Teruhisa Fukuda
Born in 1949, Teruhisa Fukuda is an eminent artist who has explored a vast range of musical techniques from, both, traditional and contemporary music.
This is how Teruhisa Fukuda speaks about his trajectory:
‘I started playing the shakuhachi at the age of twenty while studying economics at university. I have now played this instrument for 48 years.
I come from a family of music lovers. My three sisters and I learnt to play the piano when we were children. Piano music and song were omnipresent in our home.
The art and spirit of traditional Japanese music are passed on within the family circle. I did not have the good fortune to grow up in a family that took it to heart to protect and preserve this knowledge, something that I consider to be more important than mastering an instrument. My father was a teacher. He undertook a classic university career.
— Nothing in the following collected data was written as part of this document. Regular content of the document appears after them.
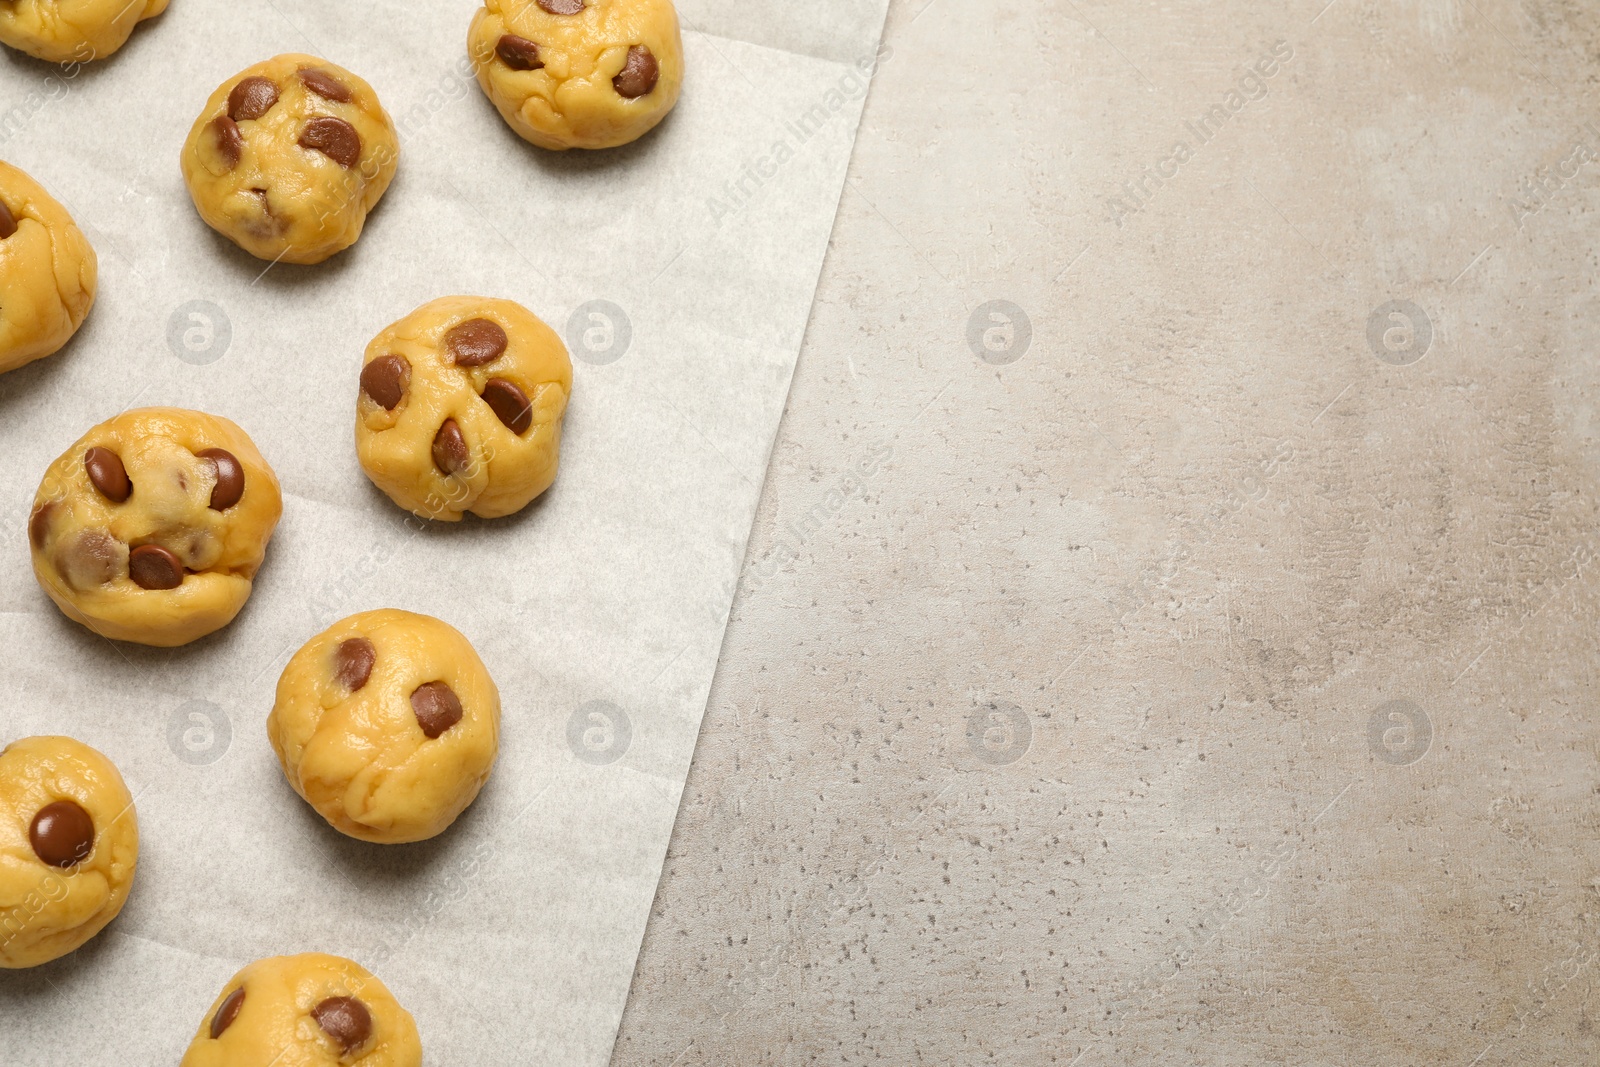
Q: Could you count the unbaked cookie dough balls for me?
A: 9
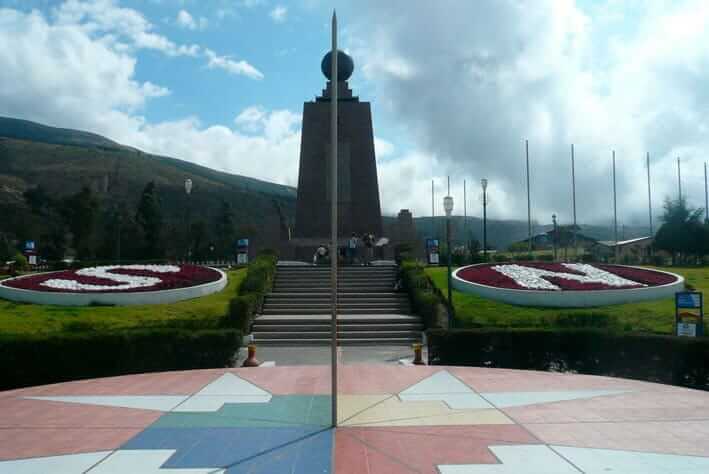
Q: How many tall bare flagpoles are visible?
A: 9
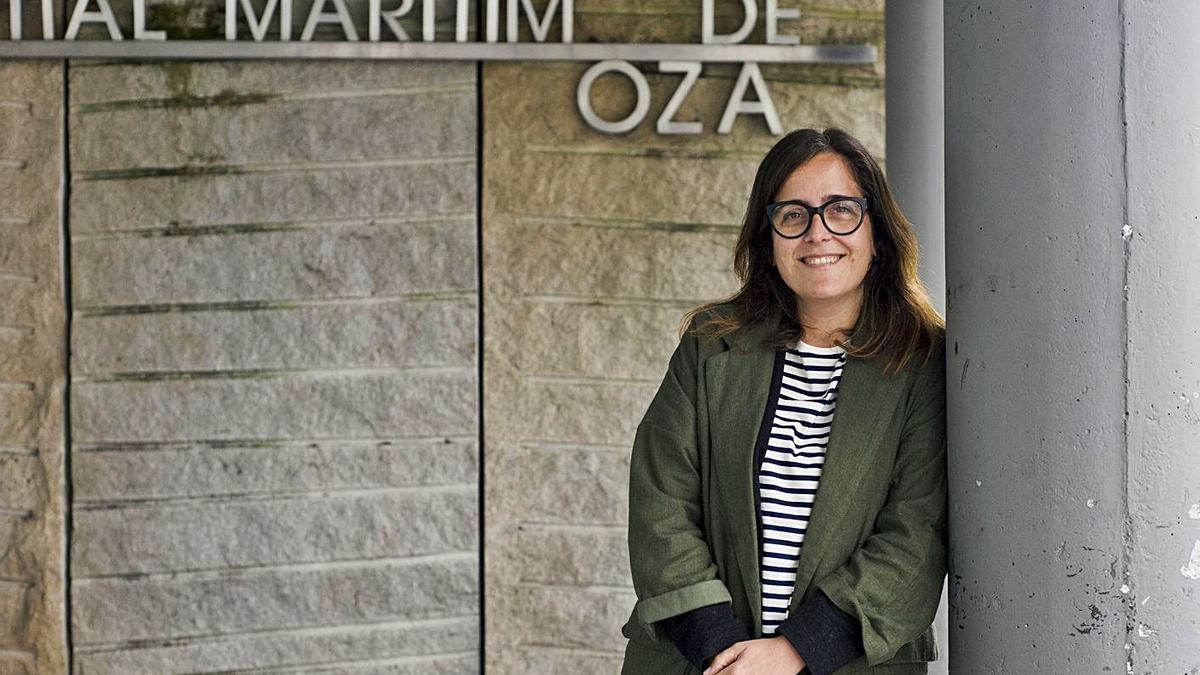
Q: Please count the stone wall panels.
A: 3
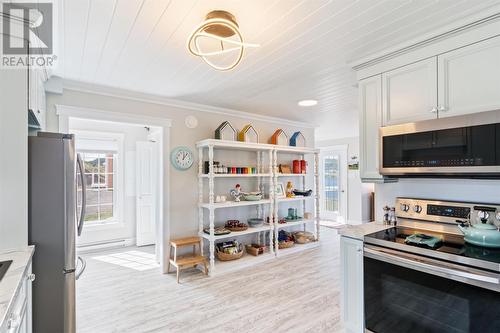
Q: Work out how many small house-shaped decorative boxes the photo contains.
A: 4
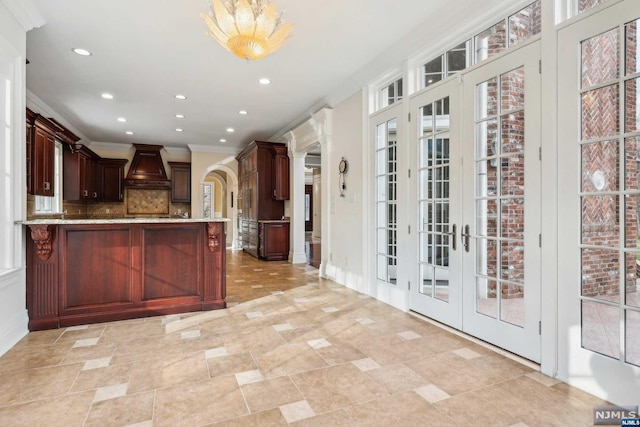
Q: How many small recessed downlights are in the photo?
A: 11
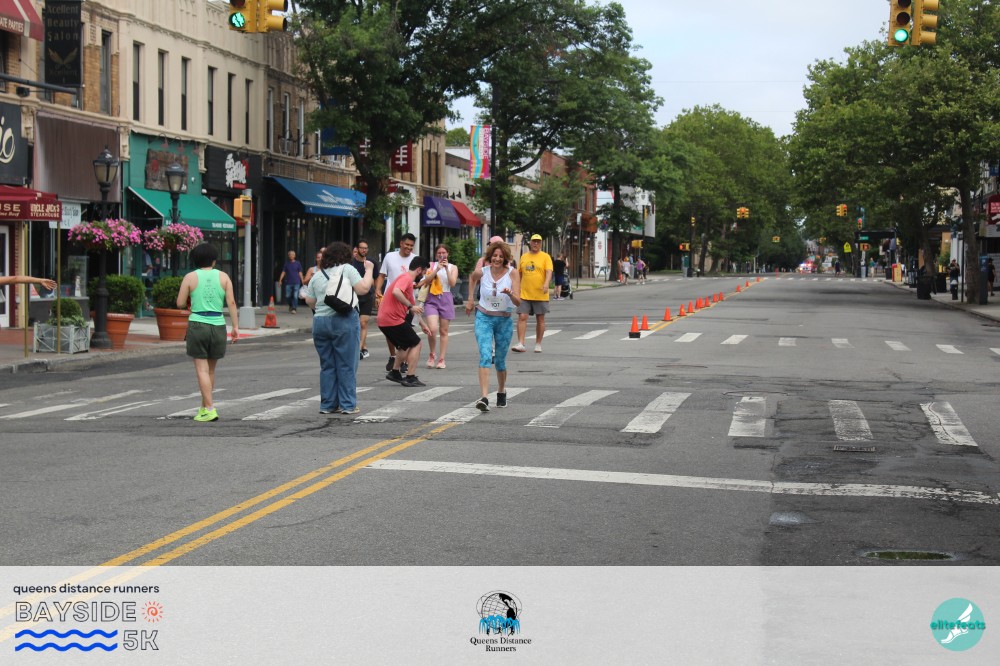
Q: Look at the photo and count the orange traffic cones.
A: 14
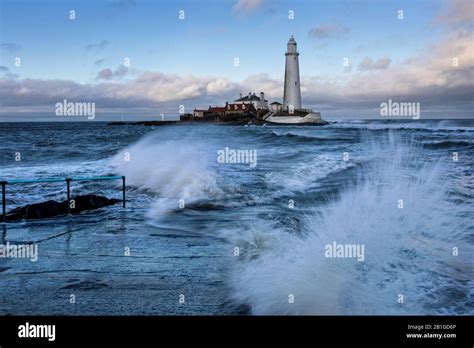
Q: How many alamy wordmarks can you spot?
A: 6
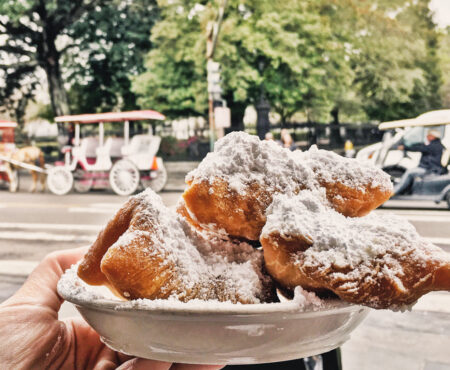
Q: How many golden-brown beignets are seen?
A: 3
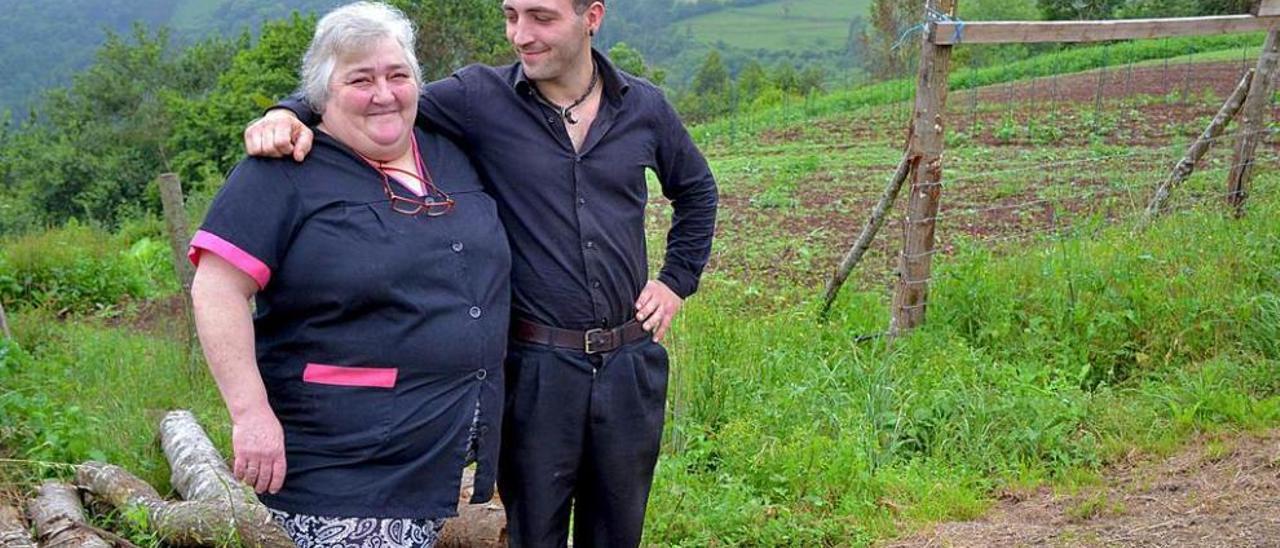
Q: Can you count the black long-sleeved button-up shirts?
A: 1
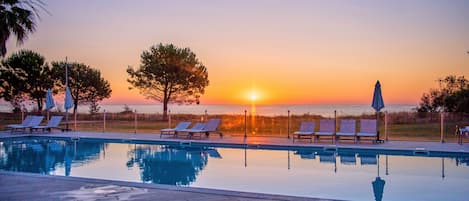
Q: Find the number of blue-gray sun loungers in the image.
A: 10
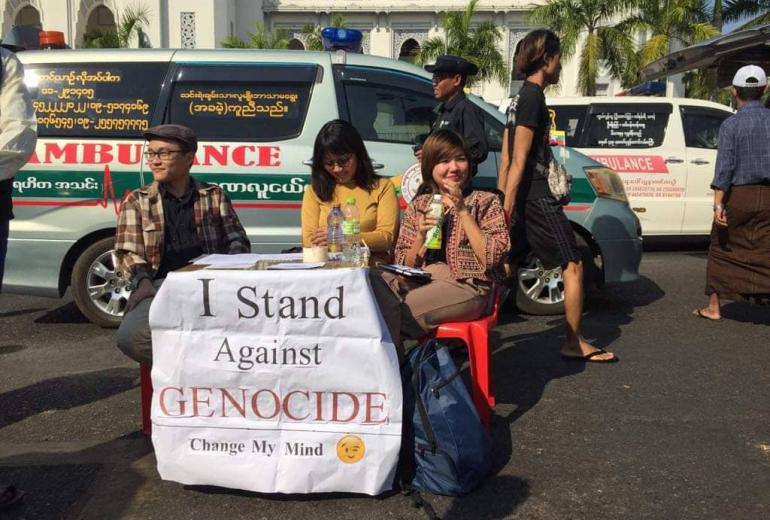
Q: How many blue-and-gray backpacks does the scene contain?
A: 1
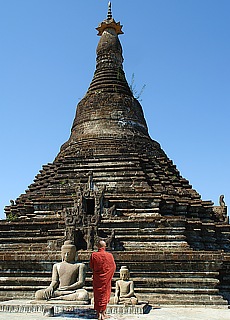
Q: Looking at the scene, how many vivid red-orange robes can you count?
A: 1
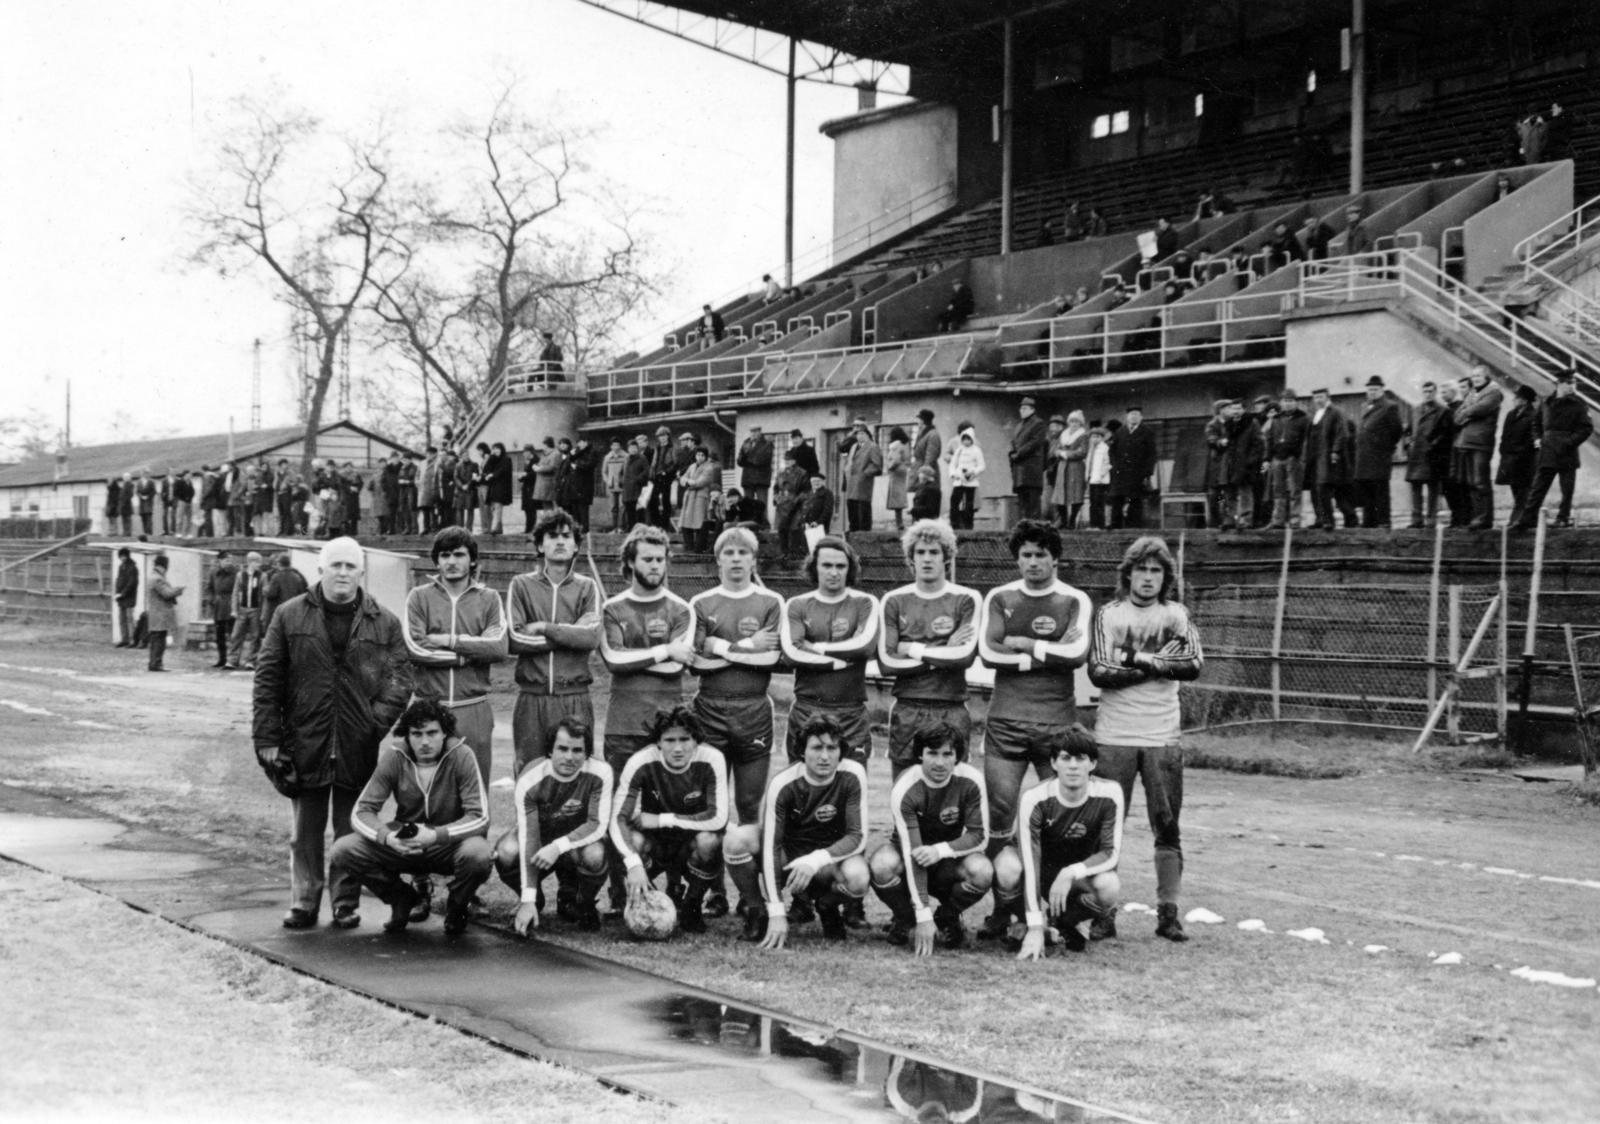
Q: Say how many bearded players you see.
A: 1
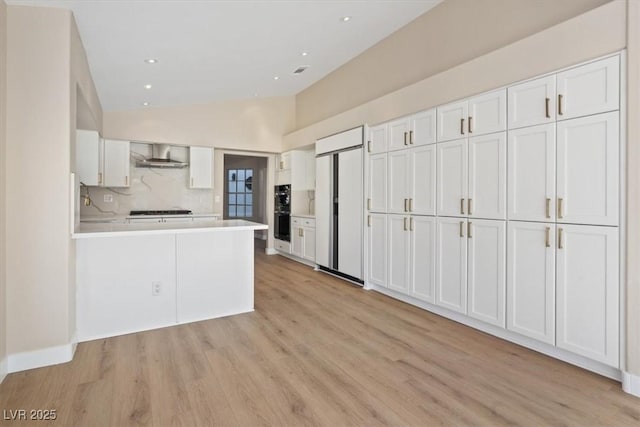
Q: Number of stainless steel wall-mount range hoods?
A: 1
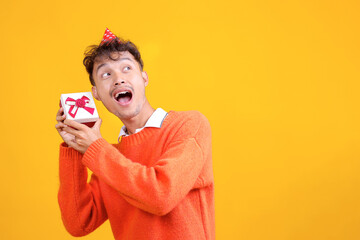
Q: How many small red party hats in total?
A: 1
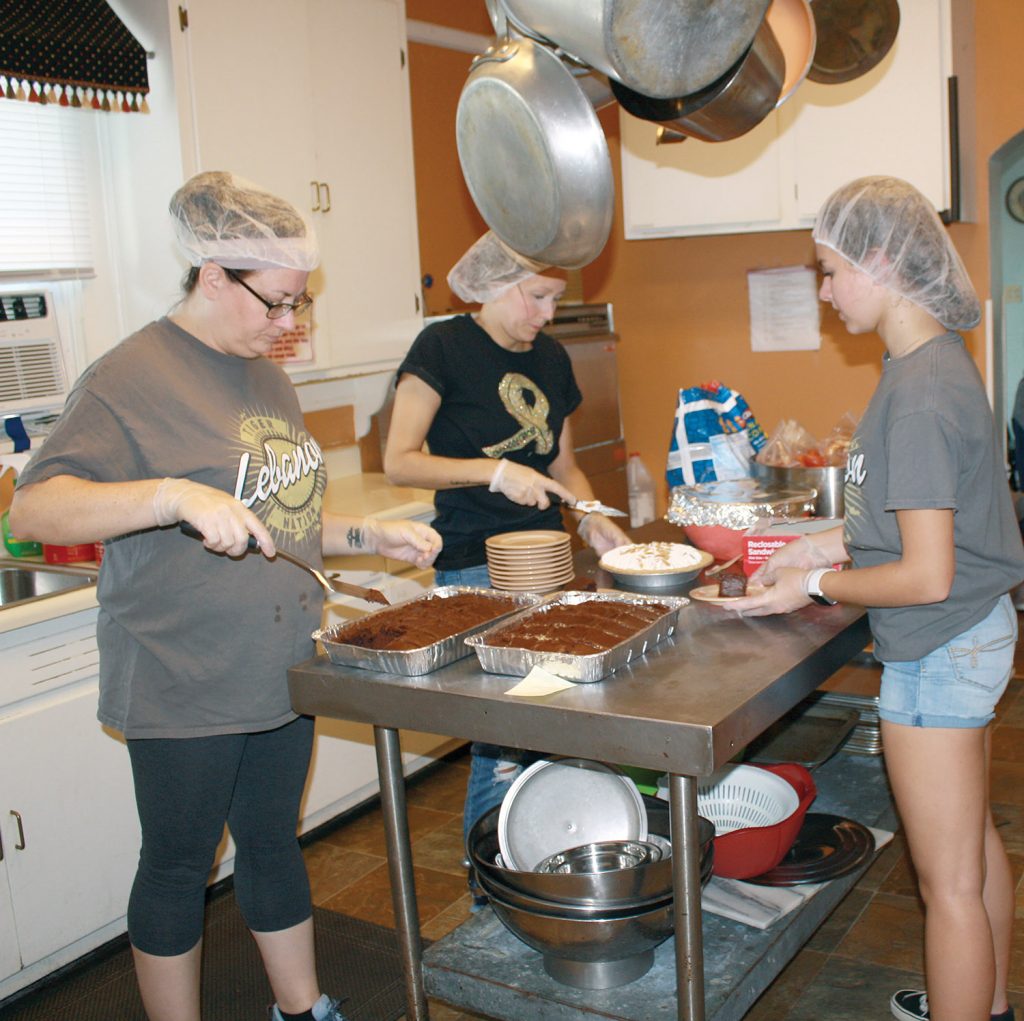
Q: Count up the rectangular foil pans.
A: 2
He loved music very much and played the clarinet and the violin. I have kept his violin which is still at home.
In my childhood, conservatories in Japan taught Western music, with the result that by the end of my teenage years I knew nothing about the traditional music of my country. Although I have always been attracted by wind instruments, when I heard the shakuhachi on the radio I found it sounded awful.
It was at university that I attended for the first time a live performance of someone playing the shakuhachi. I was captivated: how was it possible to produce these sounds on such a simple instrument?
I started to learn the shakuhachi as a disciple of Baizan Nakamura who taught me the repertoire of the Tozan school (founded by Nakao Tozan born during the Meiji era). Departing from the honkyoku repertoire dating back to the Edo period, this school set out to create music influenced by a Western aesthetic.
As a disciple of Kohachiro Miyata, I then acquired the honkyoku repertoire of the Kinko school and the traditional playing technique of the shakuhachi.
After obtaining my university degree I began my career as a professional musician. I started out as a member of a traditional music ensemble. When I was about 36, I started to perform as a soloist with several composers trained in Western music, who sought to work with me to create a new form of shakuhachi music. They created many pieces for the shakuhachi?: played solo, to the accompaniment of an orchestra, incorporated into concert bands or chamber music, into ensembles bringing together other traditional Japanese instruments, and so forth.
In 2002 I met the renowned composer and musicologist Akira Tamba who lives in Paris, and I have learnt much from him.
In 2002, Akira Tamba, Shiho Kineya and myself founded the ensemble Hijirikai whose philosophy is to promote tradition and its renewal.’